I know only 1 way of preventing SQL injection: let the server handle the parameters. I don't know what 3rd party you're using nor what a NetRs is (why not use ADODB?), but the code in EvaluateQuery seems to be concatenating the parameters into the query.

This means a String parameter would have to be surrounded by single quotes, and that a string that says "Robert'); DROP TABLE Students;--" would be concatenated - and executed as such. Thus you are correct, this code is screaming SQL injection vulnerability.

Don't even try "sanitizing" the strings before concatenating them into your query. It's the server's job to deal with the parameters. With ADODB you'd be sending the server a query like:

"SELECT SomeField FROM SomeTable WHERE SomeOtherField = ?"

Where ? is replaced by the server, by its parameter value - no need to worry about single quotes around string parameters, the parameter itself has all the information needed for the server to know how to handle.
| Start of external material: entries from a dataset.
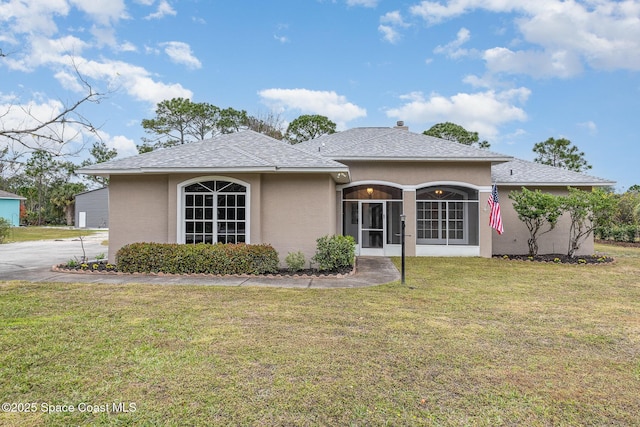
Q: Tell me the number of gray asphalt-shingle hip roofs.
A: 3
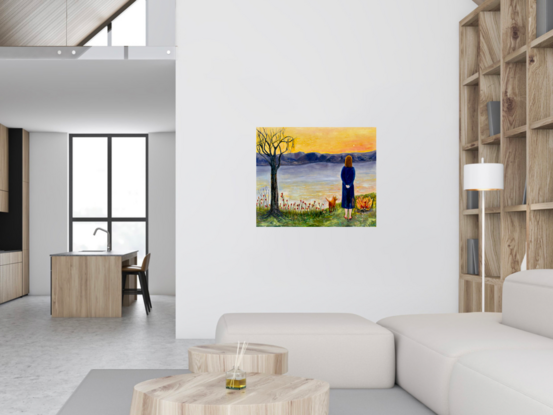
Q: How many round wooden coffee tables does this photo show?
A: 2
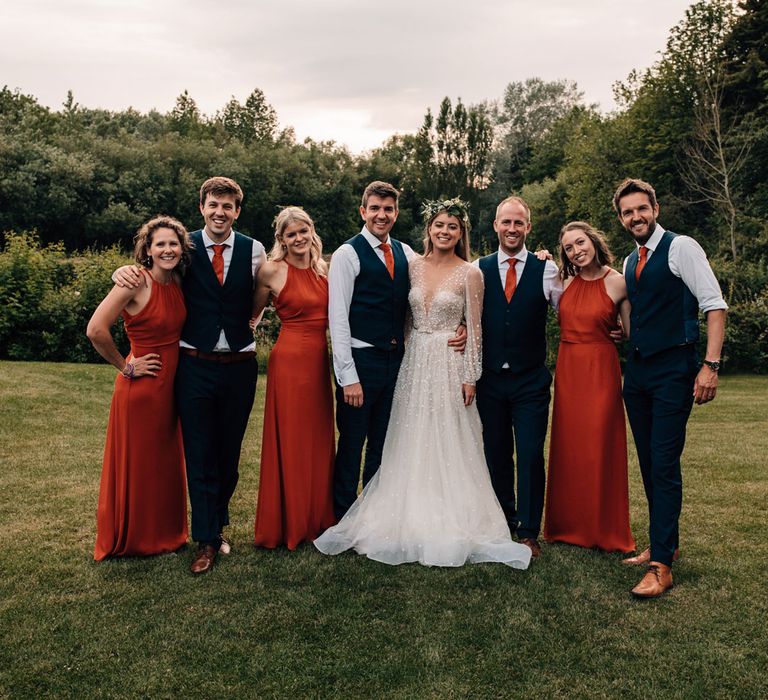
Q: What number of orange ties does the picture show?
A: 4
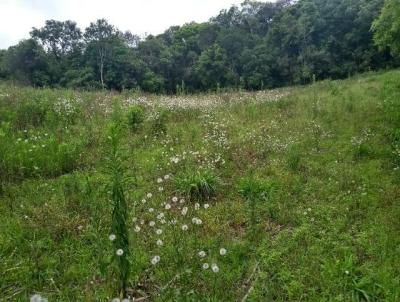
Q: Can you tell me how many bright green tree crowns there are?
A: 1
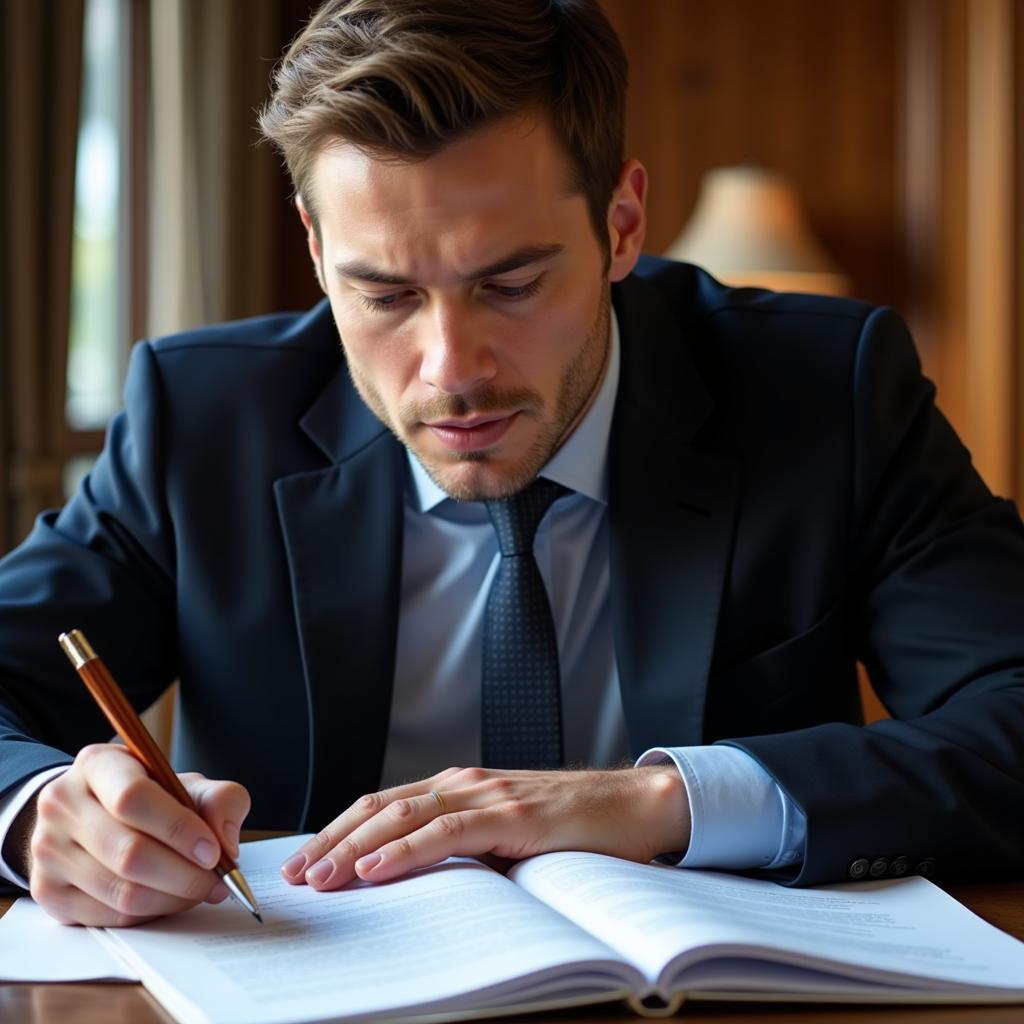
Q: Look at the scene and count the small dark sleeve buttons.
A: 4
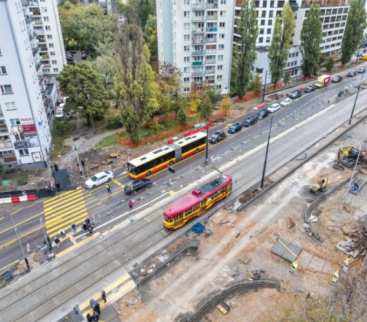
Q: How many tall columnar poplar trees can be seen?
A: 5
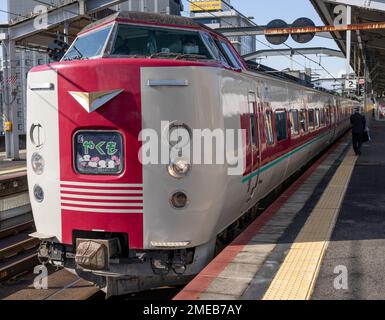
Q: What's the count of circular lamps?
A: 4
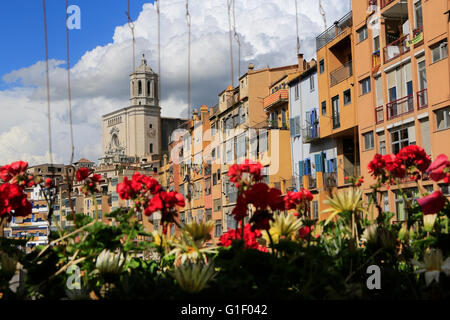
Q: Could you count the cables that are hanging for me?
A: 9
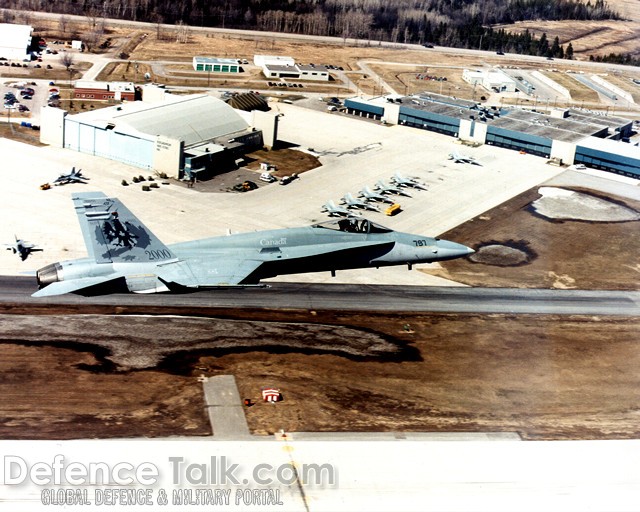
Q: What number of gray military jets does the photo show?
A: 9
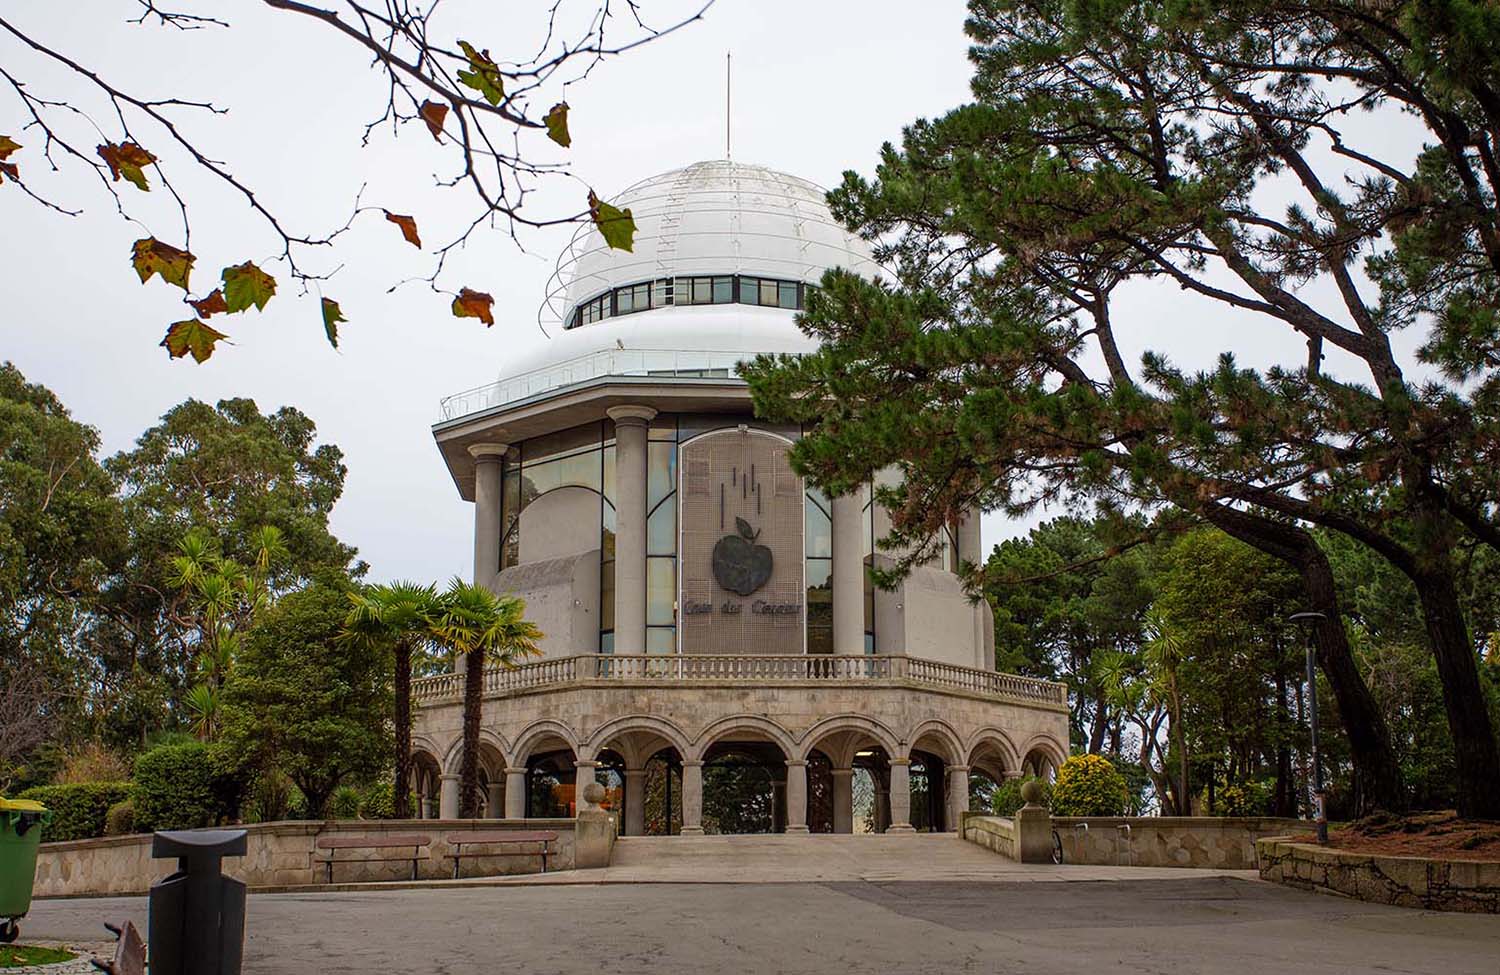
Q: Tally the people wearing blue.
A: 0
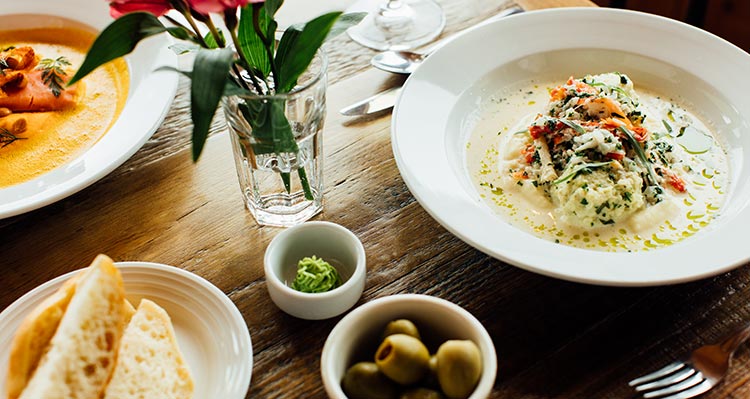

On top of being more secure, such queries are more performant: if you execute them in a loop, the server receives the same query everytime, only with different parameters - it reuses the same query plan every time and only calculates it once. If you send the parameter values embedded in the query, the server receives a different query every time, and has to recalculate a query plan each time.

See MSDN for more info on parameterized ADODB queries.